Завтра он уедет. Во что бы то ни стало.
А когда доберется до Лондона, поедет к старшим по чину. Расскажет все, и пусть будет, как будет. Не станет покрывать грехи чужого человека, и не важно, сколько порядочных людей пострадают от его правды. Не важно, как сильно пострадает его репутация. Не важно, каковы будут последствия.
По щеке Эви покатилась одинокая слеза. Она рассерженно смахнула соленую каплю. Боже, он не может деть, как она страдает, зная, что во всем — его вина.
Он потянулся к ней, пытаясь утешить, но она ударила его по рукам и стала отступать, пока не уперлась в стену.
— Не смейте ко мне прикасаться! Я сказала «любила», не «люблю». Я больше не глупая девчонка с наивными представлениями о жизни. И об этом позаботились вы.
— Эви, мне так жаль. Я не хотел ранить вас.
Она брезгливо поморщилась. Презрение окутывало ее невидимым плащом.
— Приберегите извинения для человека, которому вы небезразличны. Я здесь не для того, чтобы дальше терпеть вашу ложь.

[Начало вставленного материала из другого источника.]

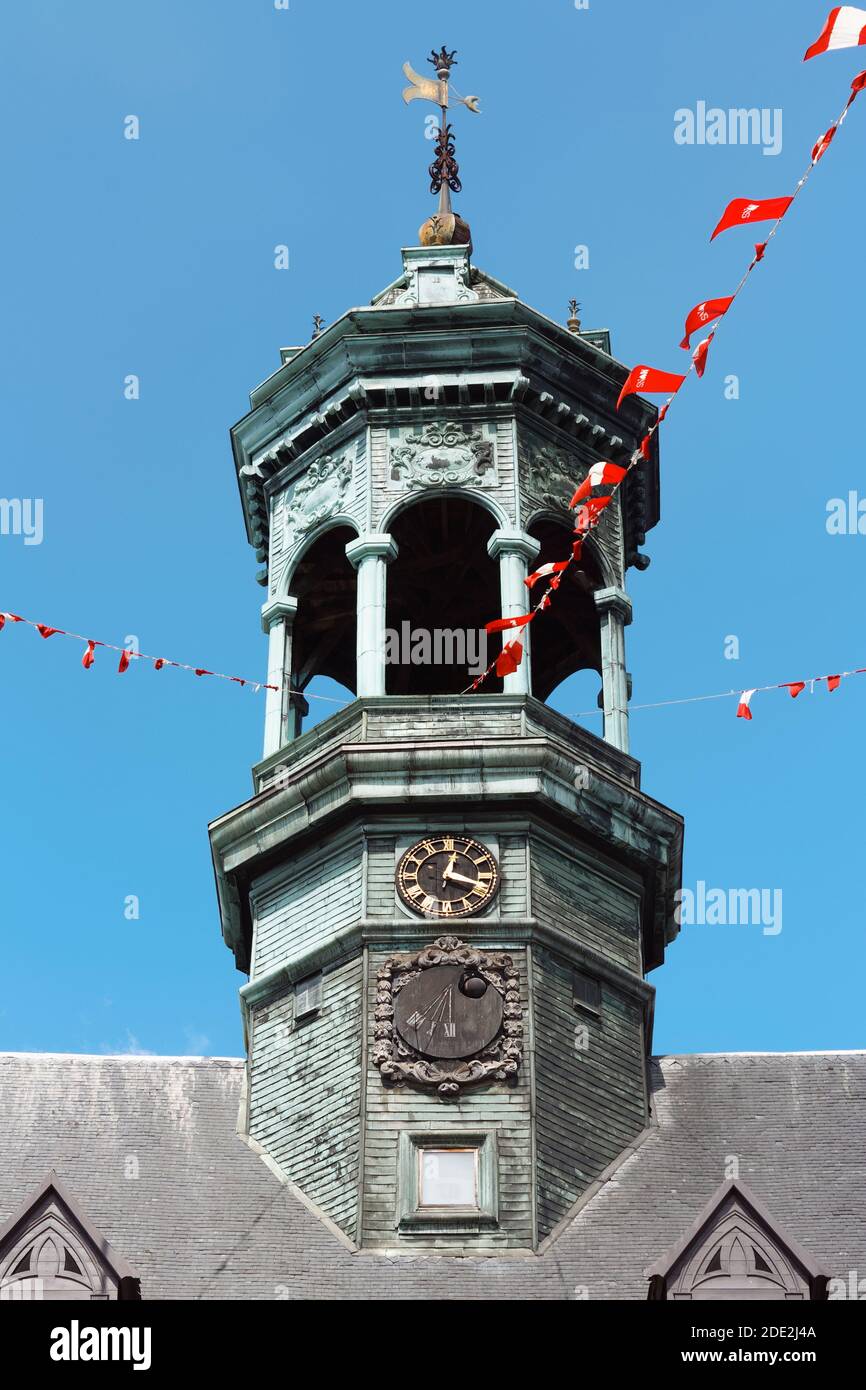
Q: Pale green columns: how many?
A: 4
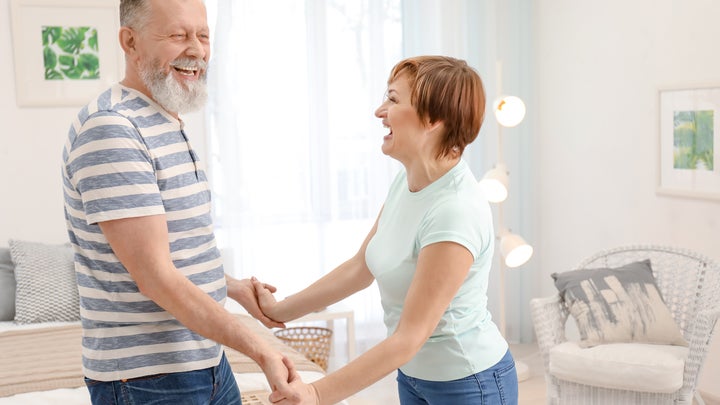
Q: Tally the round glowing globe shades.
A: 3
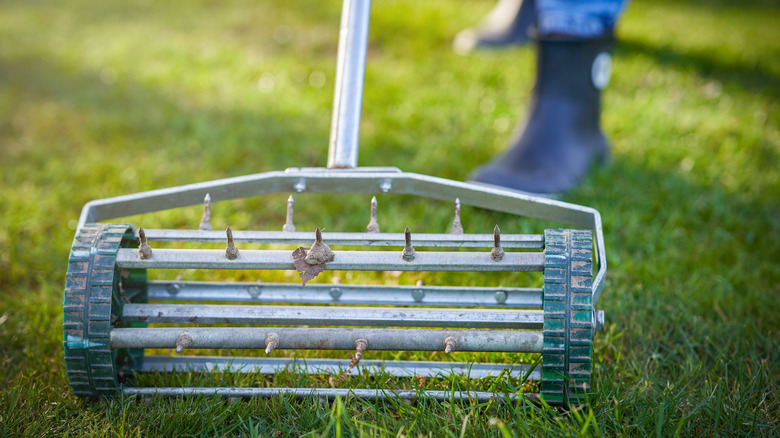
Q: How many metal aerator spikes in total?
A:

Она оттолкнулась от стены, обошла его, подошла к креслу перед камином и сжала высокую спинку, создав нечто вроде барьера между Ним и собой.
— Вы в долгу у меня, Бенедикт. Вломились в мой дом тараном, и теперь вы у меня в долгу.
Куда она клонит?
Он подошел ближе, стараясь держаться между ней и креслом.
— Что вы хотите?
Эви распрямила плечи и склонила голову набок. Свет играл в ее горящих яростью глазах.
— Вы не должны никому называть свое настоящее имя.
Бенедикт недоуменно свел брови. Такого он не ожидал.
— Но почему?
Ее губы были сжаты в тонкую нитку. Сейчас она представляла собой ледяную статую сдержанности и, казалось, отдалялась от своего гнева, замыкаясь в холодном безразличии. Только грудь быстро вздымалась, выдавая ее возбуждение.
— Не хочу усложнять отношения с родными, пока они не уехали в Лондон.
Она лгала. Причина была достаточно веской, но он ни на минуту не поверил. И готов был прозакладывать голову, что тут что-то другое.
Он медленно покачал головой:
— Нет, вы чего-то недоговариваете. В чем дело?
— Не знаю, о чем вы. Вам известно, что расстраивать моих родителей нельзя. Не хочу, чтобы кто-то помешал моим планам остаться здесь.